• [Task to carry out]:
Lines with the word "white" in them must be copied from the records below.

• [Input records]:
------

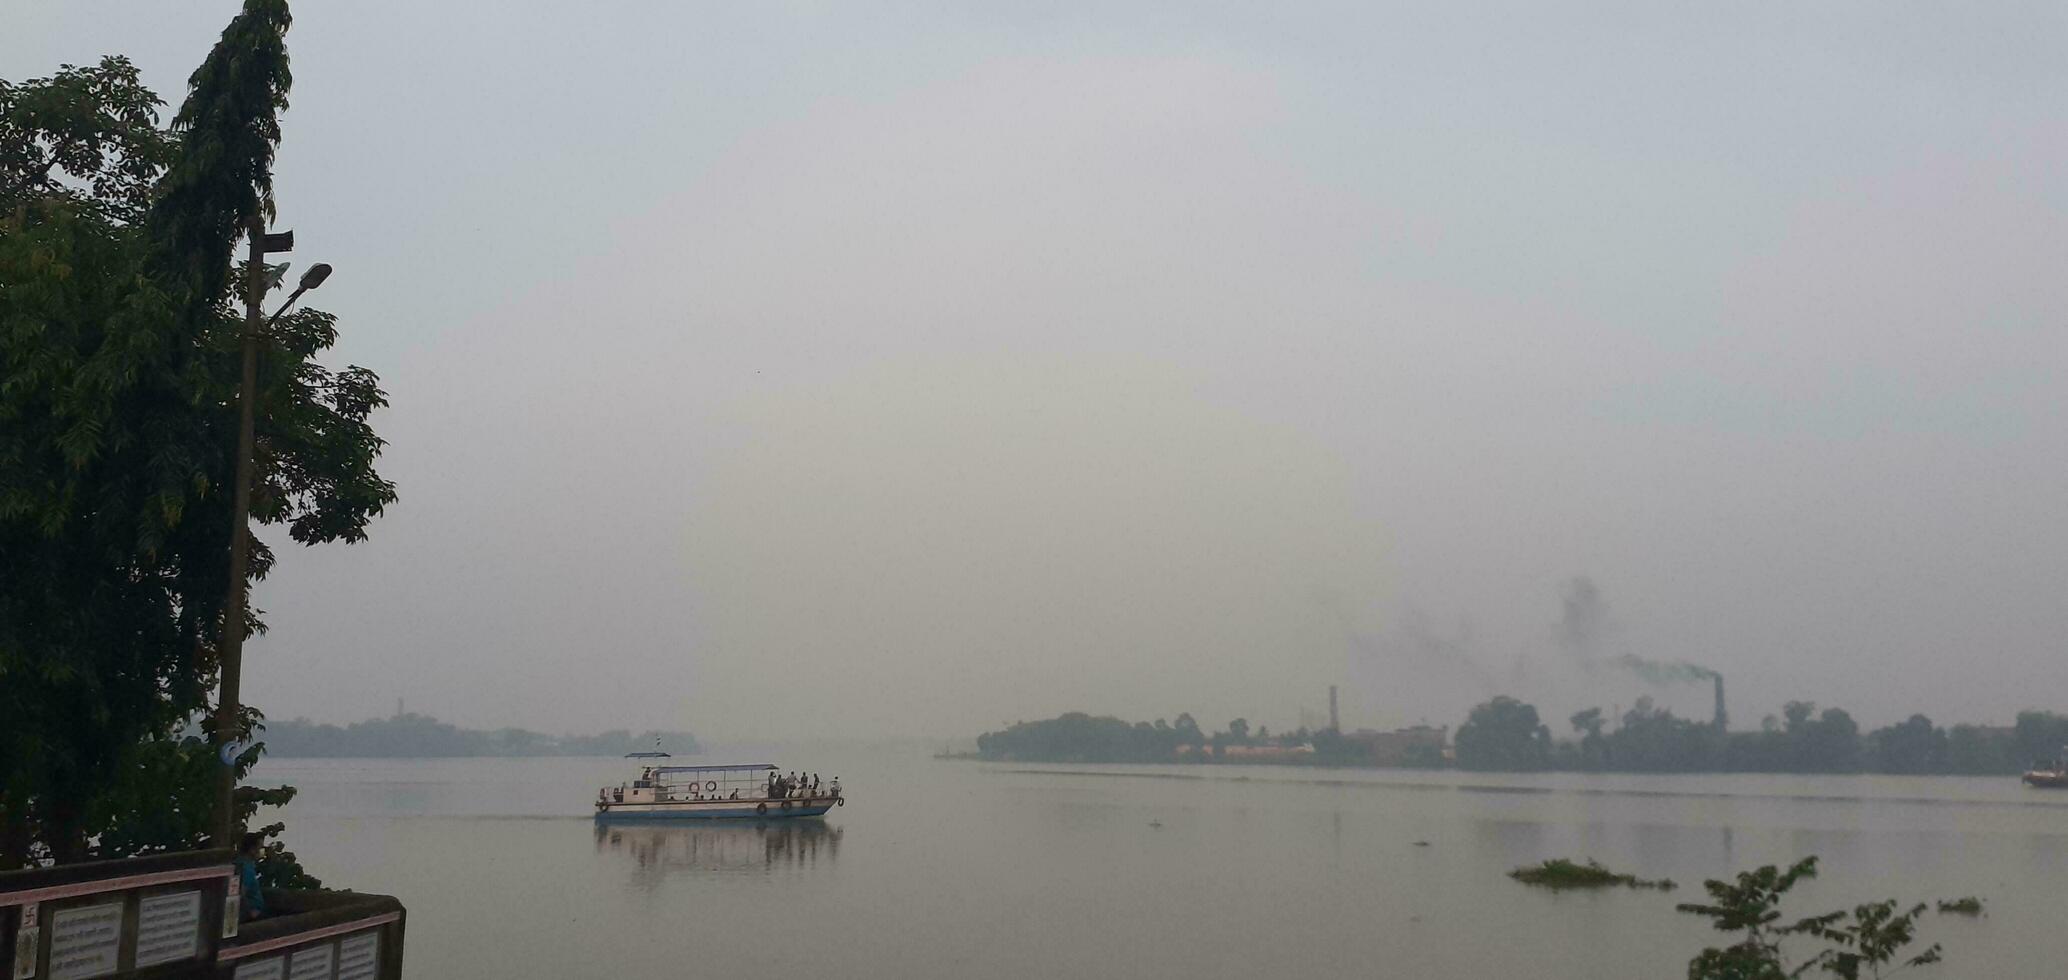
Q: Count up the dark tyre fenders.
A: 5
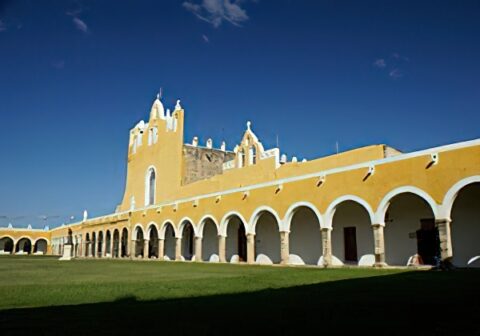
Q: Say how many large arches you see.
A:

------

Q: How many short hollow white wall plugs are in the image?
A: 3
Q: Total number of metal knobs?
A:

------

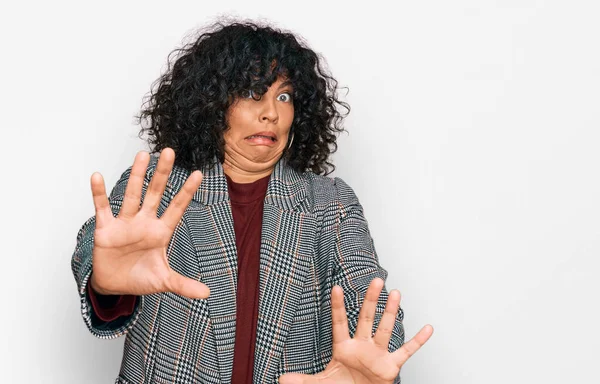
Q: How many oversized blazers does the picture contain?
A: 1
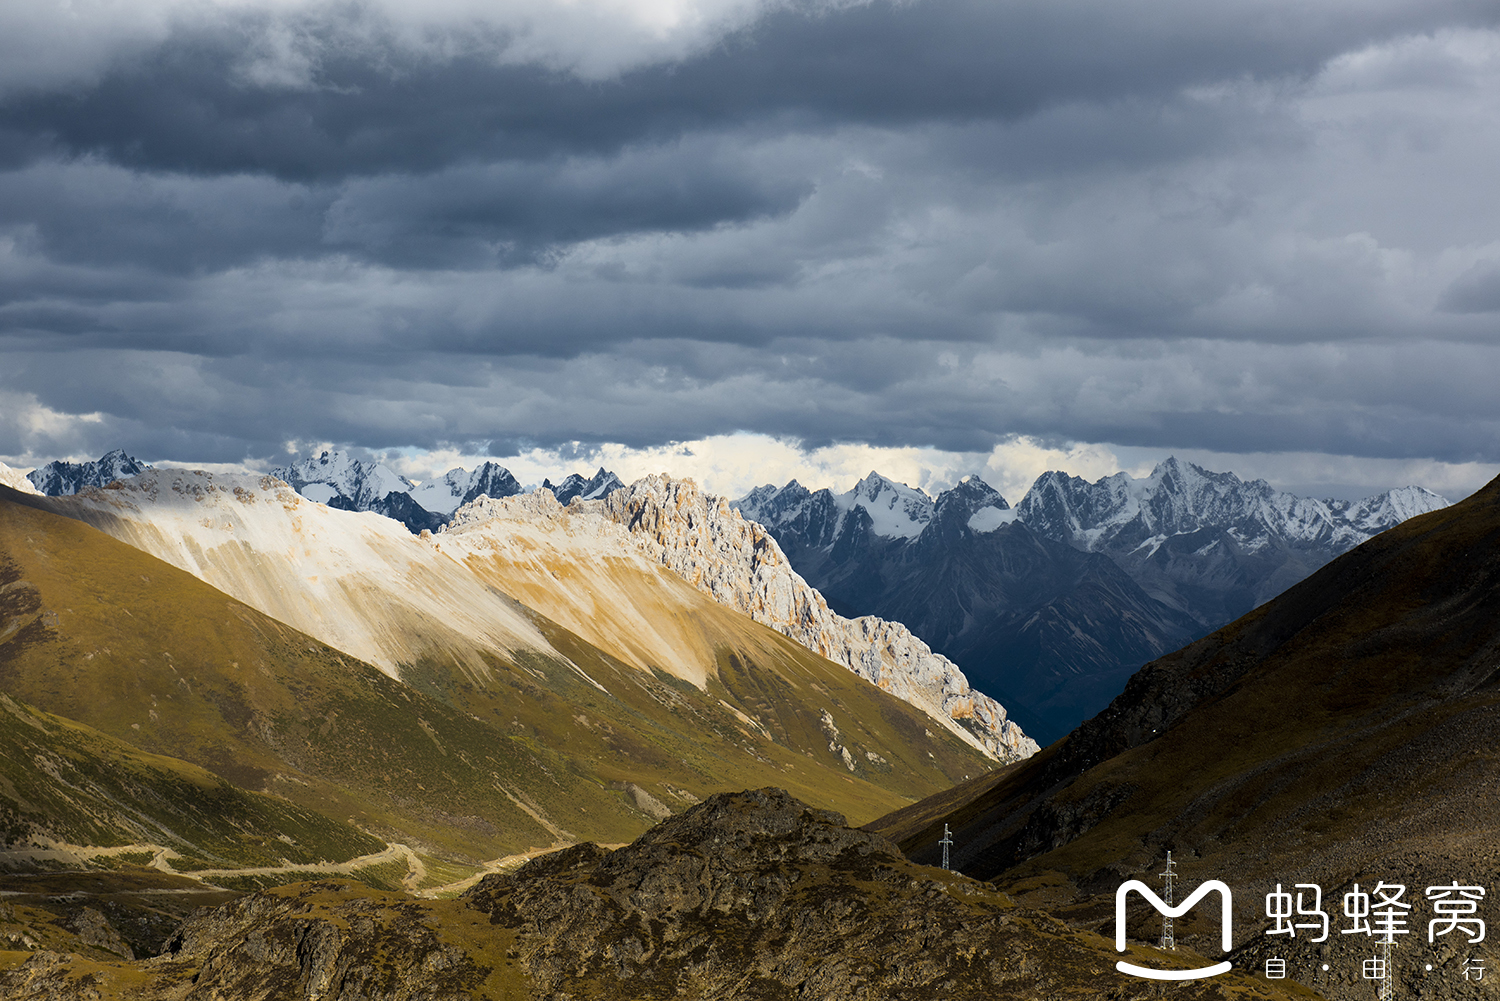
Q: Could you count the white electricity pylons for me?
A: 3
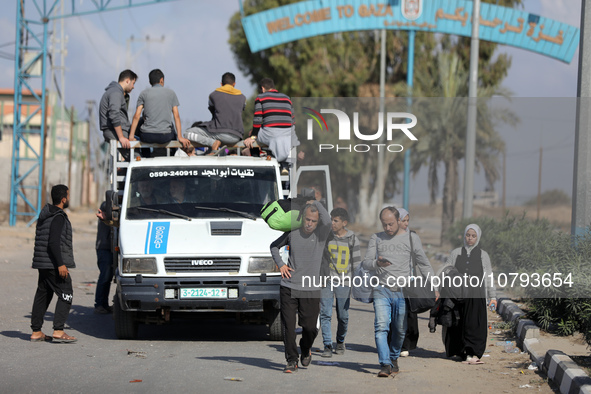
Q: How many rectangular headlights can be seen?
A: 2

------

• [Solution to this exercise]:
Q: How many short hollow white wall plugs are in the image?
Q: Could you count the white electricity pylons for me?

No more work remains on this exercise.